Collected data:
· · ·

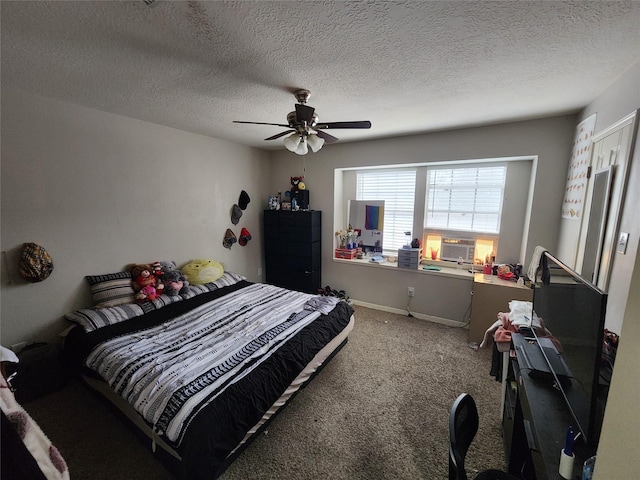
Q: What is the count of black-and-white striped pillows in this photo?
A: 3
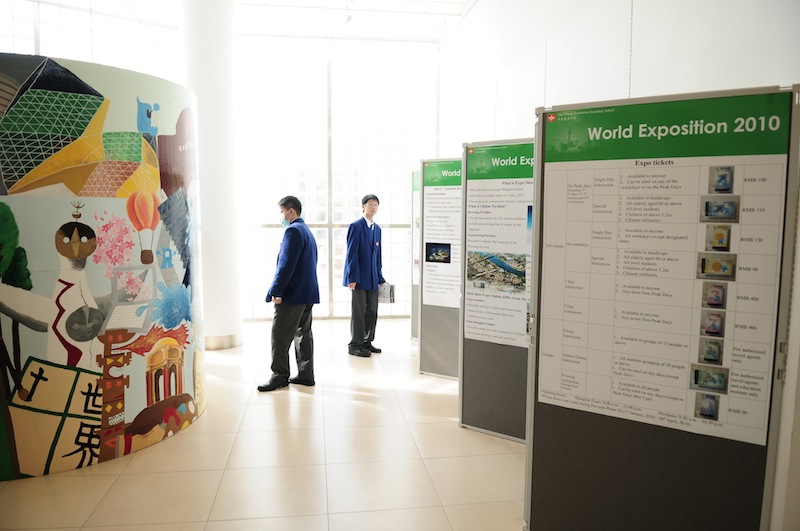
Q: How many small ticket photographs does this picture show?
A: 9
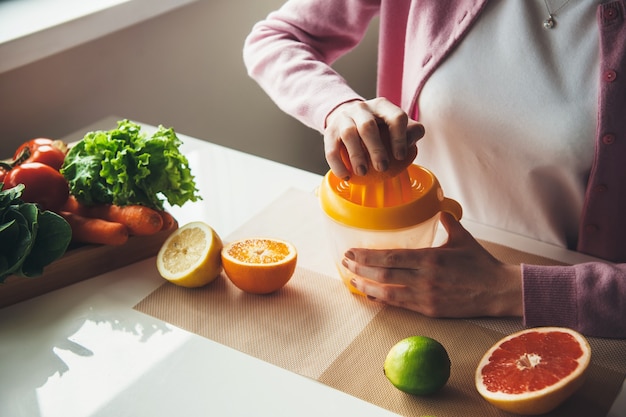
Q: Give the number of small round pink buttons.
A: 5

· · ·

• Work to complete: Repeat the data exactly, dropping every picture it holds.

• Written answer:
Q: What is the count of black-and-white striped pillows in this photo?
A: 3
Q: How many small ticket photographs does this picture show?
A: 9
Q: Give the number of small round pink buttons.
A: 5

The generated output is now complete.